Howl
October 20, 2022
Why didn’t I listen?
It’s always one more minute, one more game. The Coopers left hours ago! I could have gone with them–should have. But the sun was so sweet, painting big scarlet oaks with amber and warmth. Those branches really seemed like they’d hold that sunshine forever…
I was wrong. I run faster.
Spare one glance to the trembling boughs above, fragile in the moonlight. Beneath me, shed foliage softens my steps. But the thud of my panicked heart sharpens. Which pine is it? Which left? My mind jumbles a little more with each night-soaked tree I pass. My chest tightens and for a moment, I squeeze my eyes shut. One blink, two. It feels like years–decades–that I’ve known this forest. And yet the trunks that surround me stare silently, stoic strangers. I clench my fear in both hands and force a breath and repeat the rule again and again…Don’t get bit, don’t get bit, don’t get–
The howl comes again.
A deep, mournful call slinking up my sleeve and rattling my being and hurdling me forward through low hanging branches. I don’t even feel their sting as I pass. Terror grasps for my fragmented thoughts. I run faster–even as the path narrows, as these woods become something new.
Another howl.
Goosebumps claim my arms. I could swear it was close this time.

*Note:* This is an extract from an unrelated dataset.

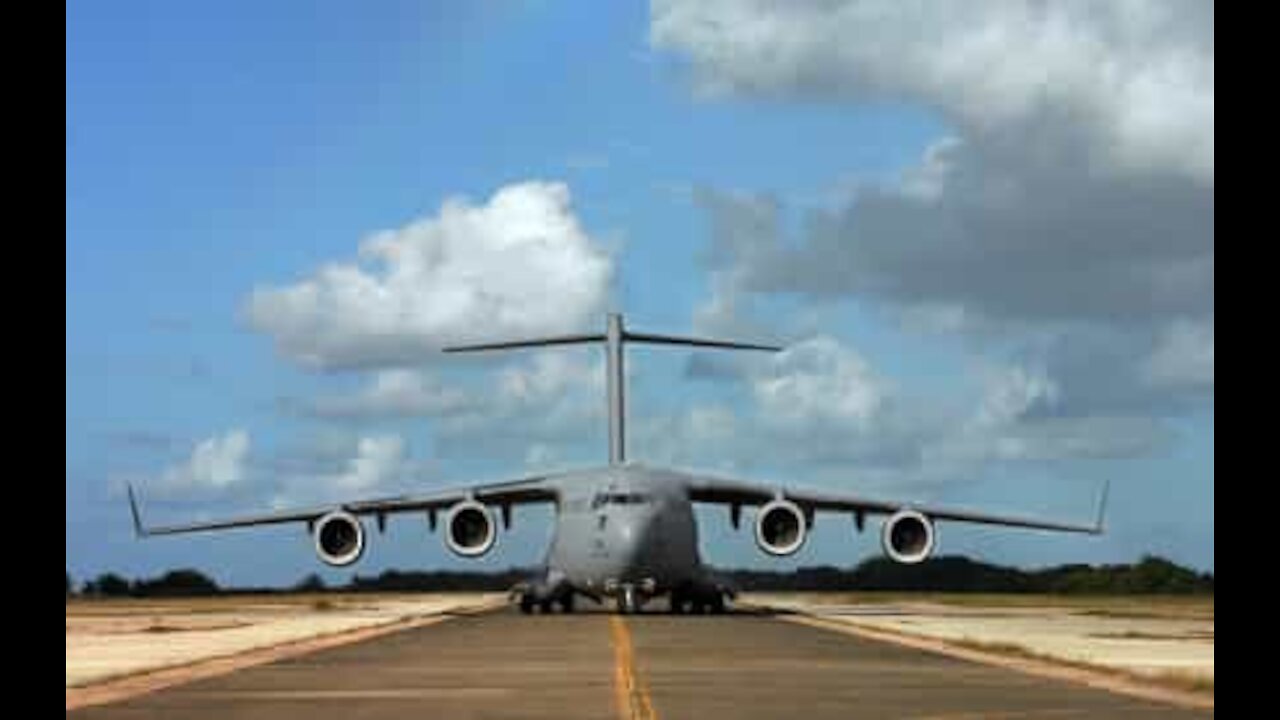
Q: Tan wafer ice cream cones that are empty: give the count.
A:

But I’m closer. Up ahead, light melts through the space between two birches. It’s small, a yellow glow that grows bigger with each step. But it’s enough. I run faster.

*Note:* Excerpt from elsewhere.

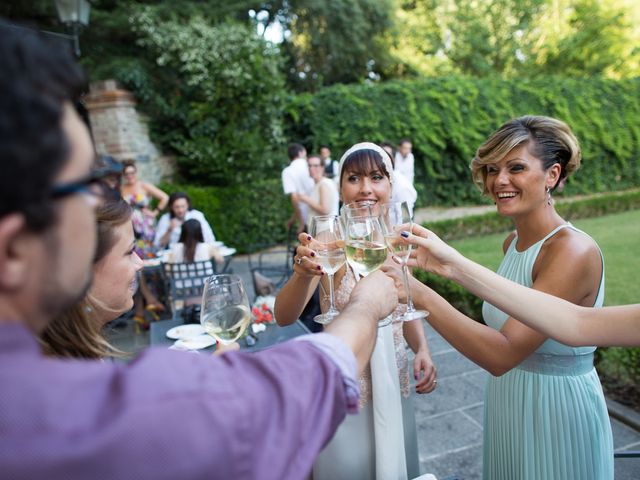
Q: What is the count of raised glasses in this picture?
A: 5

The clearing comes quickly: a small, thatched home shining and smiling in this lonesome, silver world. The light beaming through those clouded windows calls louder than the beast–if only I can make it–
–if only I’d seen the upturned roots rimming this glade.
When the ground chews my palms, when ice blooms over my left leg, my vision fills with thickening shadow. The slow tread of four monstrous feet fills my ears, battling the strained pump of my pulse. I fight the urge to close my eyes once again as darkness ripples in the trees: shifting, slipping, growing. Waiting. Two molten, yellow eyes find my blind gaze. I could look away–should look away—
Calloused fingers grip my arm.
Then I am hauled to my feet–then the world sways again or maybe that’s my quivering legs or maybe it’s the trees growing smaller and smaller, swallowing those yellow eyes whole.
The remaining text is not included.